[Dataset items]

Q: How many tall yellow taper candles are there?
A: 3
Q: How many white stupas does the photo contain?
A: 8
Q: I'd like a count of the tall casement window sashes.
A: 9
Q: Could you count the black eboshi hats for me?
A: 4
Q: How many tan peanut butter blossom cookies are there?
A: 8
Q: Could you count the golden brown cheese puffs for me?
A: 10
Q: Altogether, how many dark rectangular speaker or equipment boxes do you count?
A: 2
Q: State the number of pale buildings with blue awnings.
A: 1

==

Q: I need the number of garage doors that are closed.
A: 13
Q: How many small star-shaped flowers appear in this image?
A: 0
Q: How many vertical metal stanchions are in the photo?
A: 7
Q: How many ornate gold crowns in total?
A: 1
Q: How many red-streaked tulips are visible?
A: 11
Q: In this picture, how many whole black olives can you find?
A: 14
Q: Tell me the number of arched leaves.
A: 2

» **TASK ITEM**: In the records above, find the lines containing "there" and copy them.

» **ANSWER BELOW**:
Q: How many tall yellow taper candles are there?
Q: How many tan peanut butter blossom cookies are there?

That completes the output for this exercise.